Und eigentlich wissen auch die Kinder, dass sie nicht betteln sollten. Stelle ich sie zur Rede, kommt ein "sorry" zurück und sie rennen weg....
Das Jain Pilgerzentrum liegt nur einen halben km Straße vom Hostel weg,
...warum  muss ich dann aber den Weg durch die Wiesen und die mit Stacheldraht eingezäunten Felder nehmen ?
Die Jain Religion muß mit dem Buddhismus entstanden sein. Als ich in Delhi das erste mal Skulpturen ihres  2500 Jahre alten Begründer gesehen hatte, habe ich wirklich gedacht, es sei Buddha, aber nackt mit all seiner ganzen Männlichkeit.
Es gibt aber auch viele Darstellungen in meditieren Lotussitz.
Jaintempel waren für mich immer Tempel, in die ich nicht hinein durfte und wenn, dann musste alles (tierisches) Leder abgelegt werden. Fotografieren war aber immer verboten.
Nicht hier in  Khajuraho. Man kann den Jain bei ihrem Gebet zusehen,
werde sogar ermutigt mit zu ihnen in den Tempel zu kommen.
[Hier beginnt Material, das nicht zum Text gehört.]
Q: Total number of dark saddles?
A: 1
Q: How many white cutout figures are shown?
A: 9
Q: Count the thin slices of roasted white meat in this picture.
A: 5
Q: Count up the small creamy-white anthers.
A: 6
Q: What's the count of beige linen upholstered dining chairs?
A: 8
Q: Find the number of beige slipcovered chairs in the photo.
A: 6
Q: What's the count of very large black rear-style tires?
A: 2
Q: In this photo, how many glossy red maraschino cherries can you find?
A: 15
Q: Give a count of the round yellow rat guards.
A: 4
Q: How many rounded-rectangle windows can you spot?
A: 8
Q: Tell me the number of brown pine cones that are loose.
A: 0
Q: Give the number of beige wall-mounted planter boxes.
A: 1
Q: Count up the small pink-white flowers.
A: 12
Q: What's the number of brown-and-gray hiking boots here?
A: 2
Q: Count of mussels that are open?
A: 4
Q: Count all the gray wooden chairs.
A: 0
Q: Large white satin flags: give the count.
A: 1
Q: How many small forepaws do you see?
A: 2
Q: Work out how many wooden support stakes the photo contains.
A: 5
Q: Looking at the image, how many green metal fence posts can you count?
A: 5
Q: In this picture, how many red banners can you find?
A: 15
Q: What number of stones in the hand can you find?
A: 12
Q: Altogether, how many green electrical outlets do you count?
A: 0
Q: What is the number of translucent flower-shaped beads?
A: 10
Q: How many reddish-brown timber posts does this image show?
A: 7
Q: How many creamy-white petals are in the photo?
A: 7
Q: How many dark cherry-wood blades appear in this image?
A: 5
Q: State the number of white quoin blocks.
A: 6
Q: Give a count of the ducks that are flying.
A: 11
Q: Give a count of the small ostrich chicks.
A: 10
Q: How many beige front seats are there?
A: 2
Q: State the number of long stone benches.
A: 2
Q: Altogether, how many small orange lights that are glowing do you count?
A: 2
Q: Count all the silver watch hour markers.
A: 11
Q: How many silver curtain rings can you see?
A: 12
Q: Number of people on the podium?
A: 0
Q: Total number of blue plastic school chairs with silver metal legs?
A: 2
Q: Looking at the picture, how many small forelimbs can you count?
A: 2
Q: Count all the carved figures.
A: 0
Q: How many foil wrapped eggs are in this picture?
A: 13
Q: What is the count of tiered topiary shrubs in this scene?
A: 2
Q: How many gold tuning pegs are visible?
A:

Während ihres Gebet lesen sie , wie die Sikh aus ihrem heiligen Buch.  Neben den vielen Tempel gibt es zig kleine Meditationsräume,
in die sich die Pilger ( die Frauen meist in weiß, die Männer in orange gekleidet) nach ihrer einzigen Mahlzeit am Tag zurück ziehen.  Während die Frauen ihr Essen einnehmen, stehen Männer daneben um ihnen frische Luft zuzuwedeln.
  Zu den Utensilien eines Jain gehört unbedingt ein Wedel, mit dem eventuelle Insekten auf ihrem Weg weg gekehrt werden. Bekomme sogar von einer der Pilgerinnen eine kurze Einweisung über ihre Ernährung . Vegetarisch, das ist ja klar, aber auch keine Eier, Honig, Milch  und keine Früchte, die unter der Erde wachsen.  Das macht es schon ganz schon schwierig...
Ja kein anderes Lebewesen zu töten ist ihre höchste Premiere.
Ist schon weit nach Mittag, als ich mich endlich  zu den drei alten Hindu Tempeln aufmache.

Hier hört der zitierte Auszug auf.